» **EXERCISE BRIEF**
If a line in the records below contains "count", copy that line.

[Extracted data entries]
[Start of section]

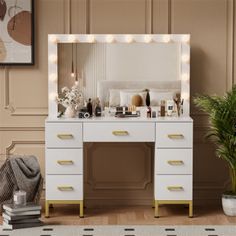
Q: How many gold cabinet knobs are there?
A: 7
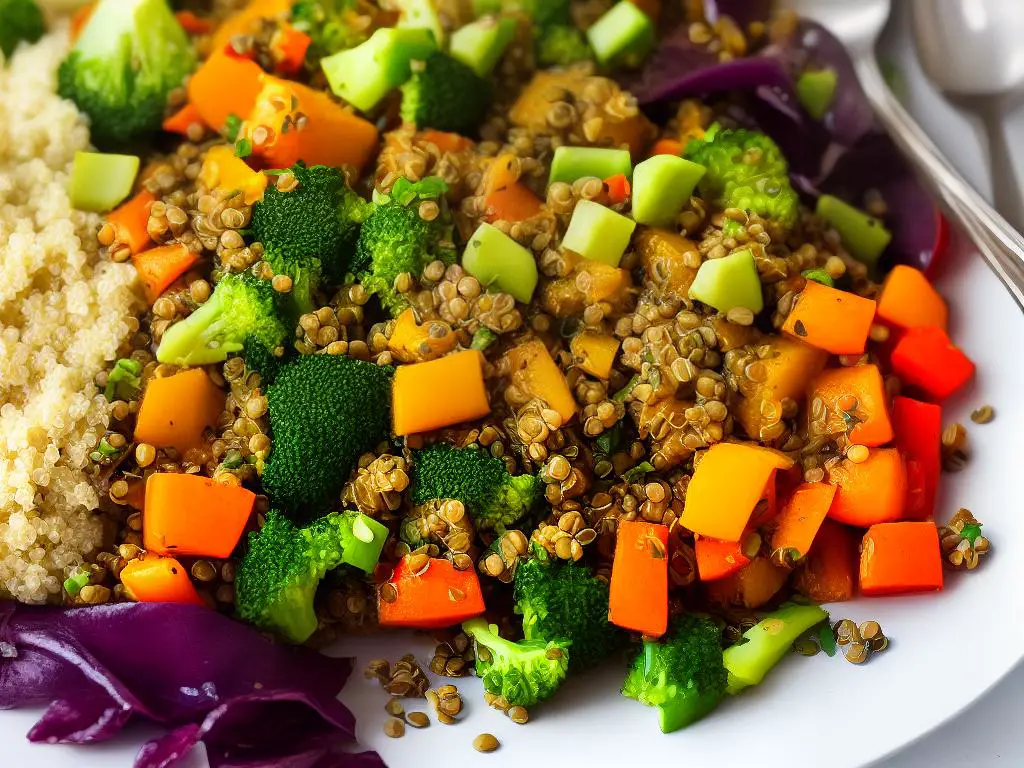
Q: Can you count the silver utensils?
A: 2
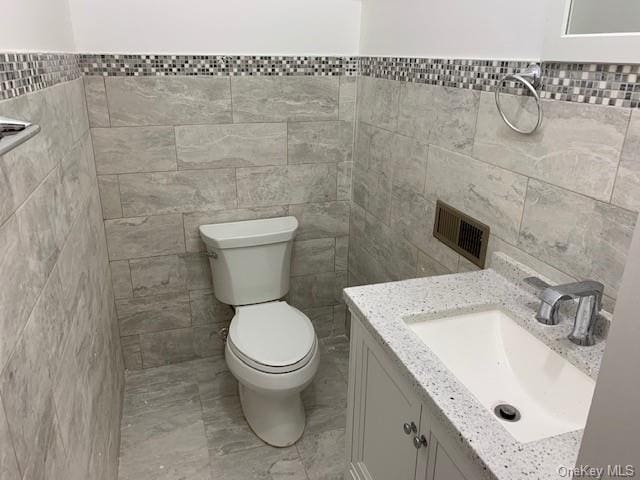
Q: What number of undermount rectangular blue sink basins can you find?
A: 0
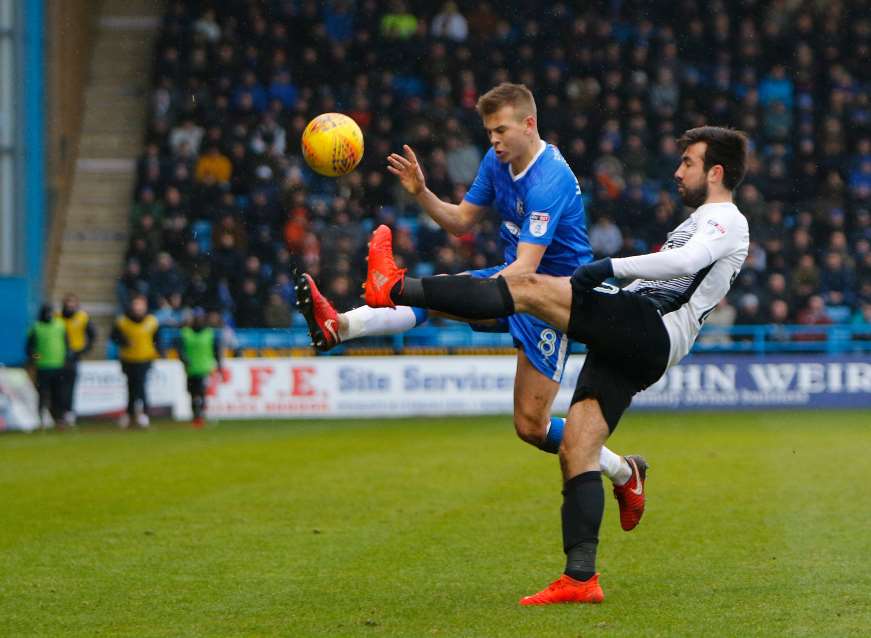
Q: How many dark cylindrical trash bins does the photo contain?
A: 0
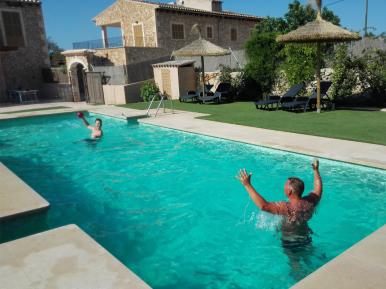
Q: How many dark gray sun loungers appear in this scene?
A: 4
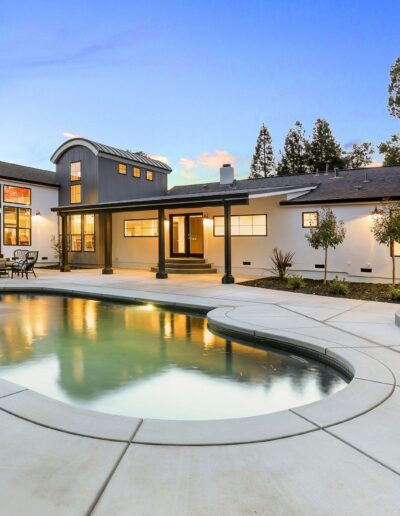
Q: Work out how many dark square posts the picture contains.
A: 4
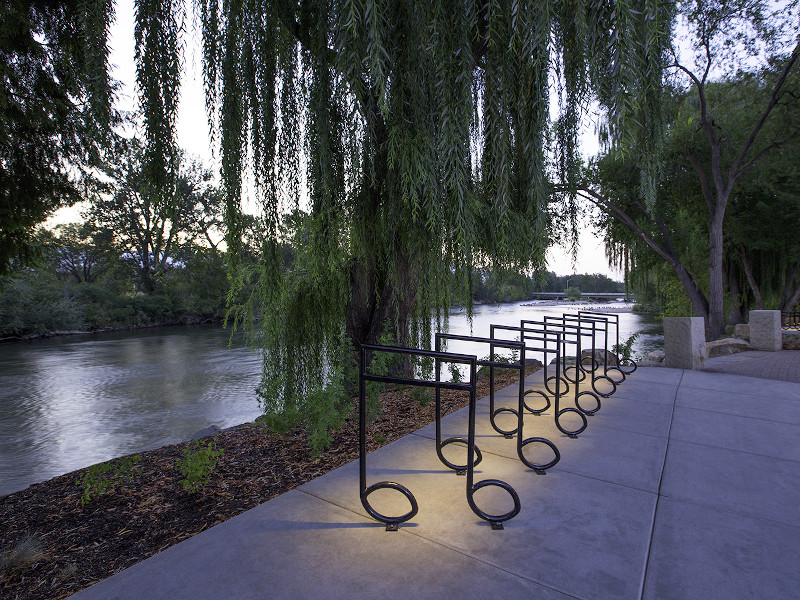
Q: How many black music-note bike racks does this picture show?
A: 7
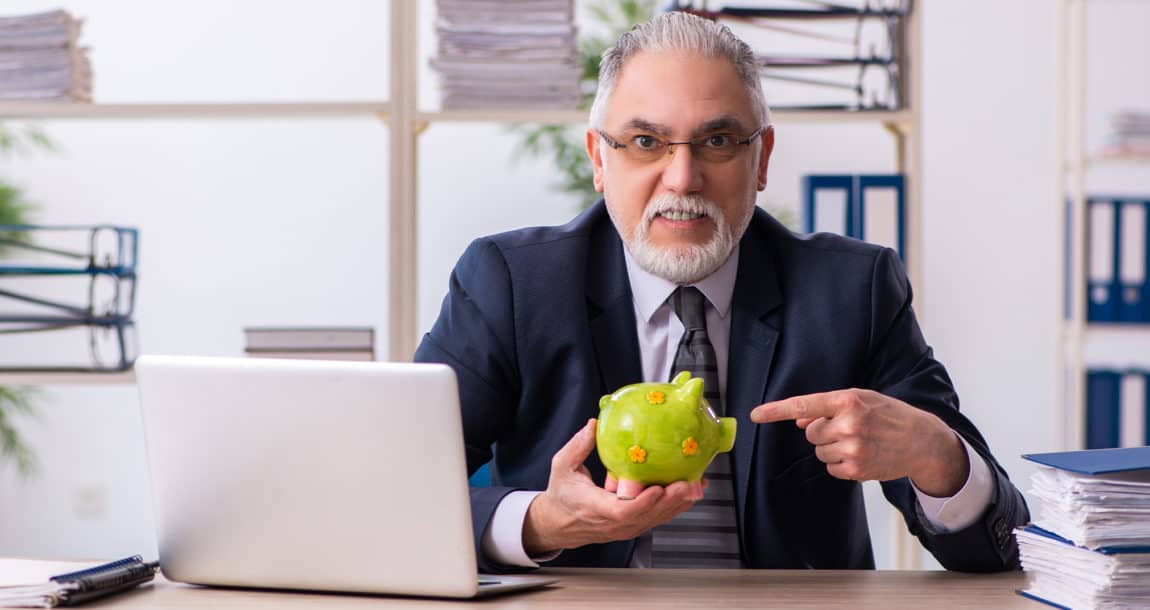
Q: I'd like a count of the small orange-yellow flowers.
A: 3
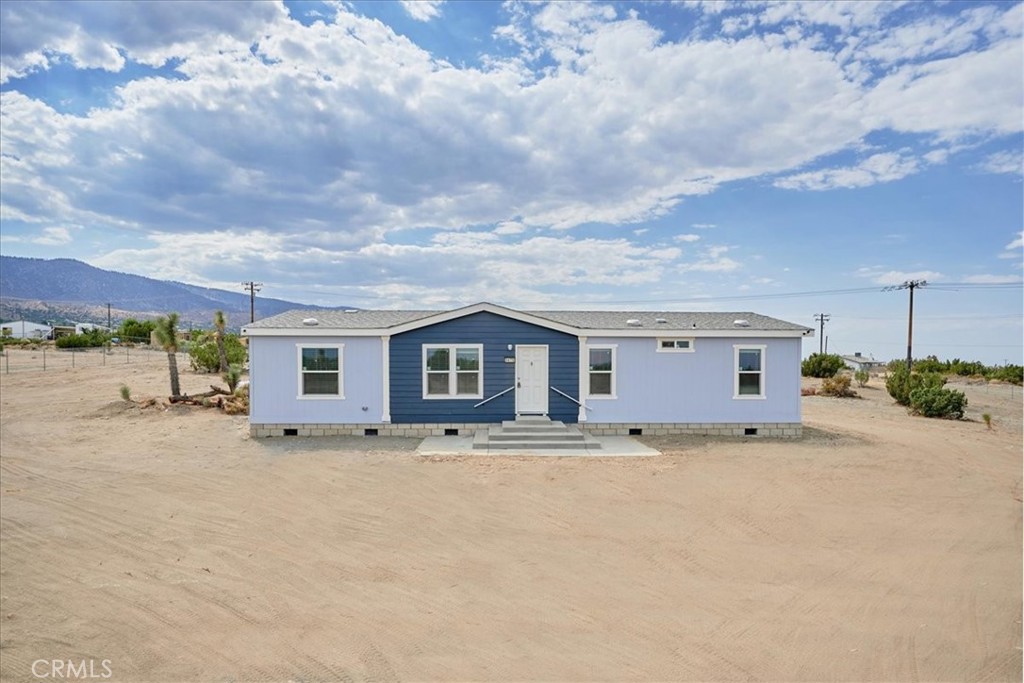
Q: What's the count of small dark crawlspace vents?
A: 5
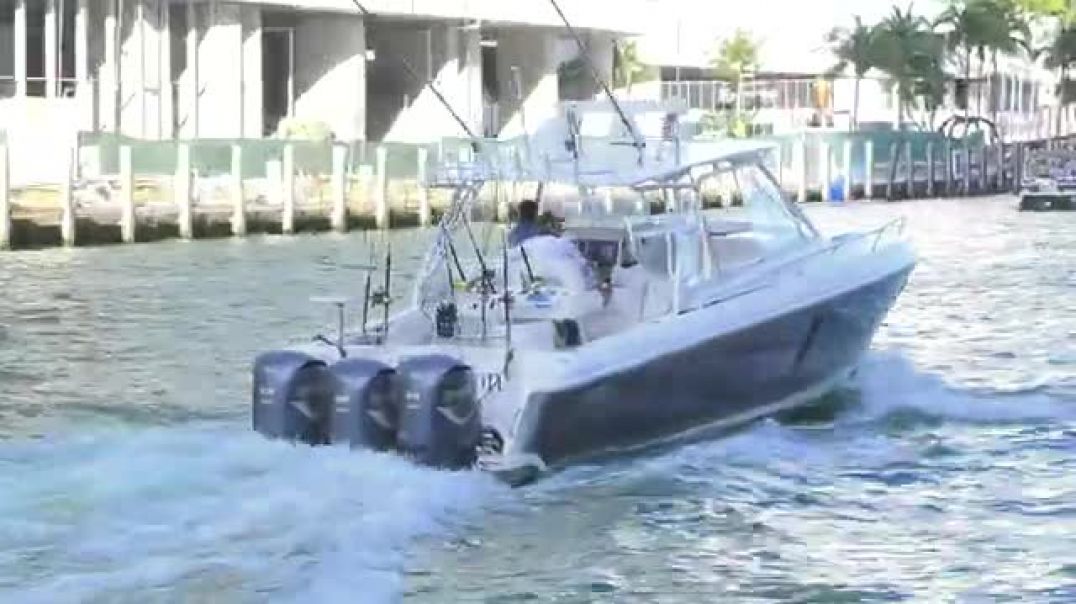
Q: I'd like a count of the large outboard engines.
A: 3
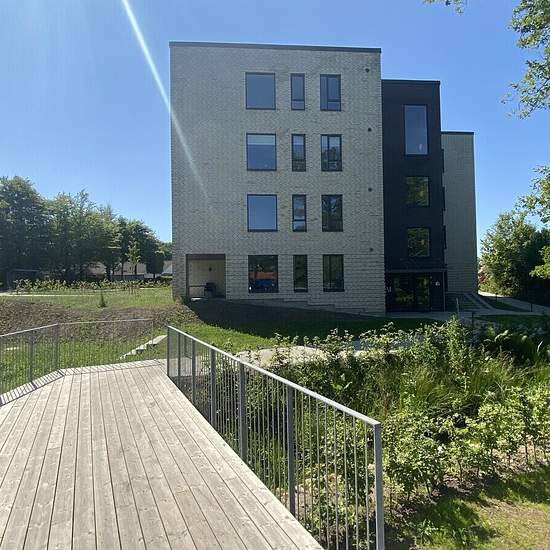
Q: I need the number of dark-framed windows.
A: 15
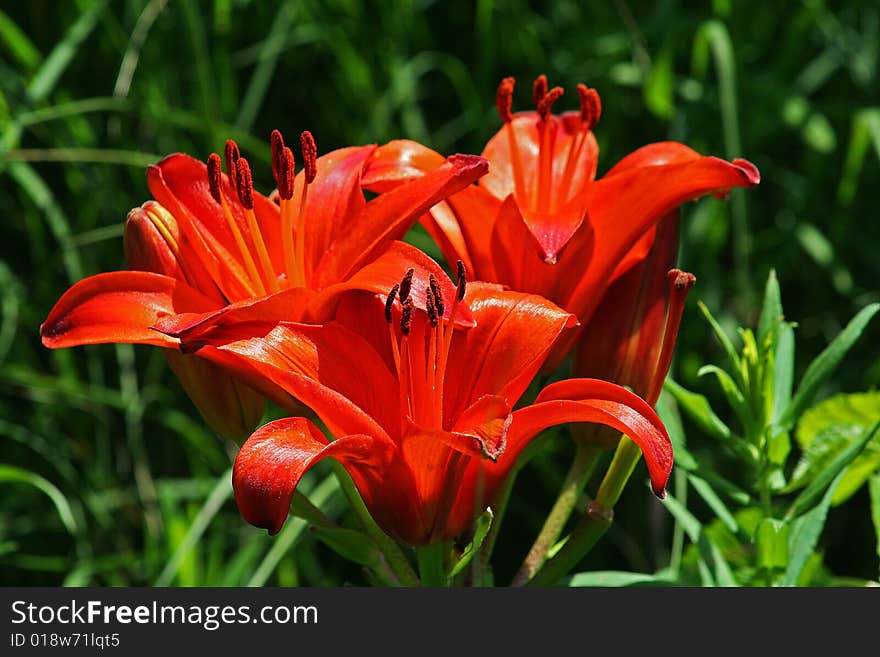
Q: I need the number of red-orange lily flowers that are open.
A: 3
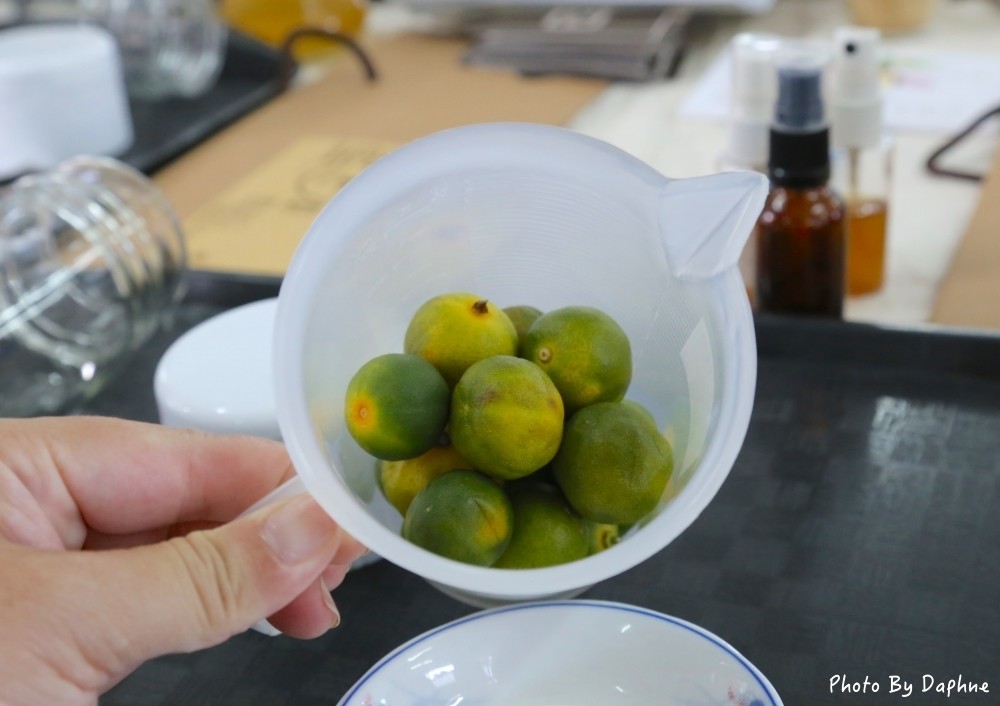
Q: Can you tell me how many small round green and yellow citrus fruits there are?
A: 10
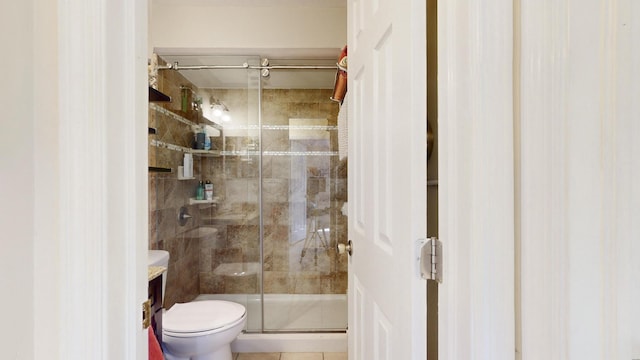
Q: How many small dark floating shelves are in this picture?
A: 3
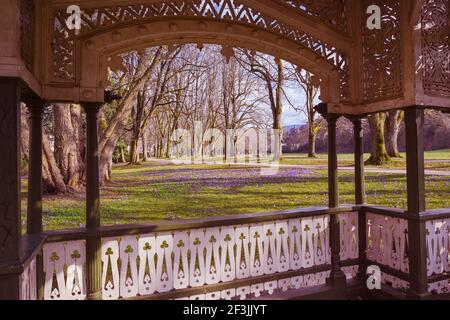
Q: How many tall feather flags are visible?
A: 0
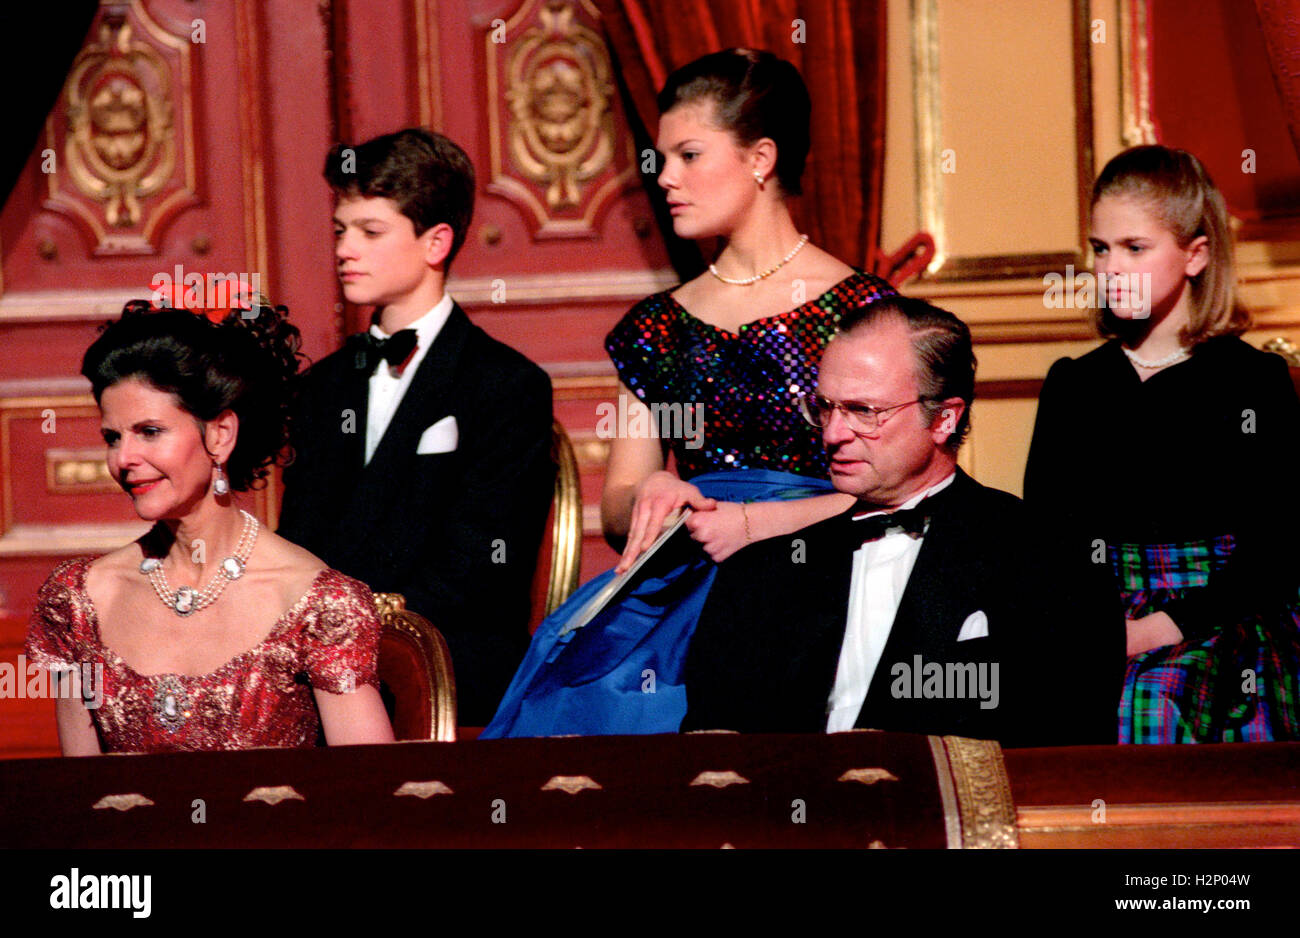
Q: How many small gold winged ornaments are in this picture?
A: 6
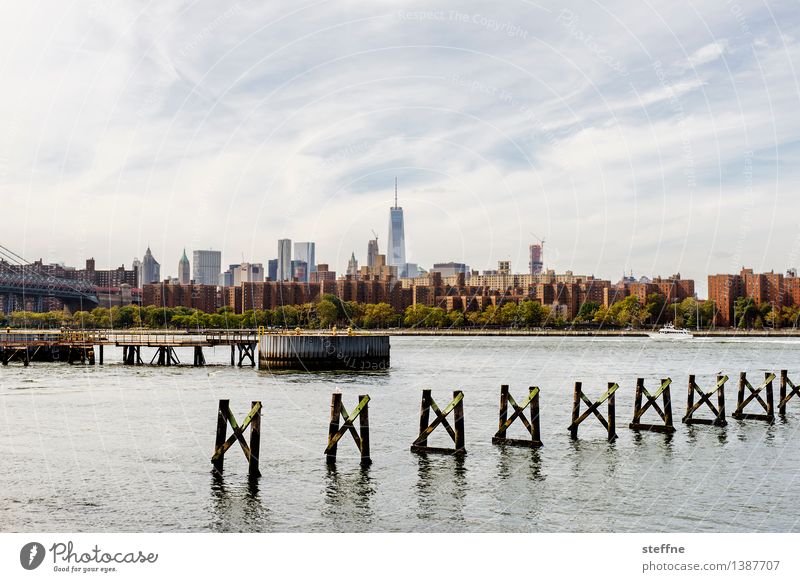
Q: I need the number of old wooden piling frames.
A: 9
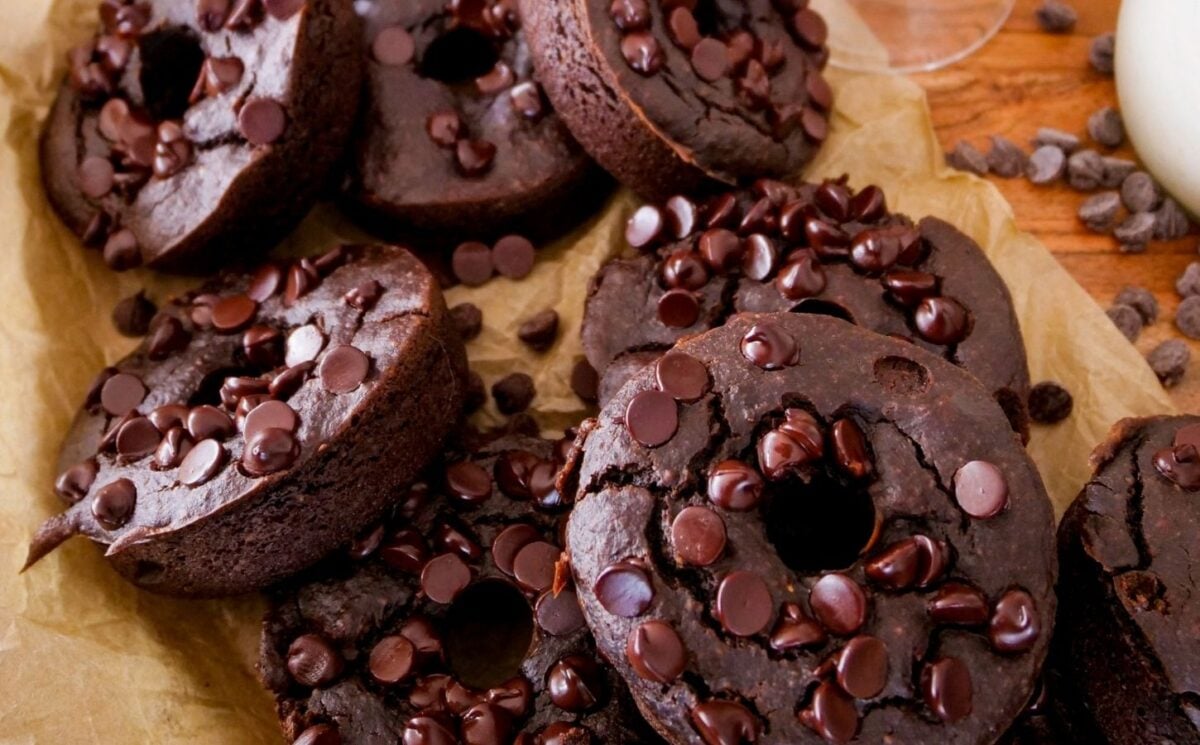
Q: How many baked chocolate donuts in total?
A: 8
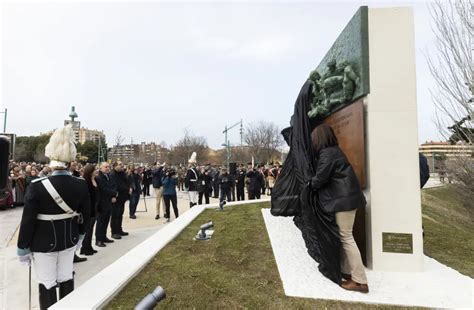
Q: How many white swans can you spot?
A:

[End of section]

» **SOLUTION FOR THIS EXERCISE**
Q: Can you count the silver utensils?
Q: I'd like a count of the small orange-yellow flowers.
Q: What's the count of small dark crawlspace vents?
Q: I'd like a count of the large outboard engines.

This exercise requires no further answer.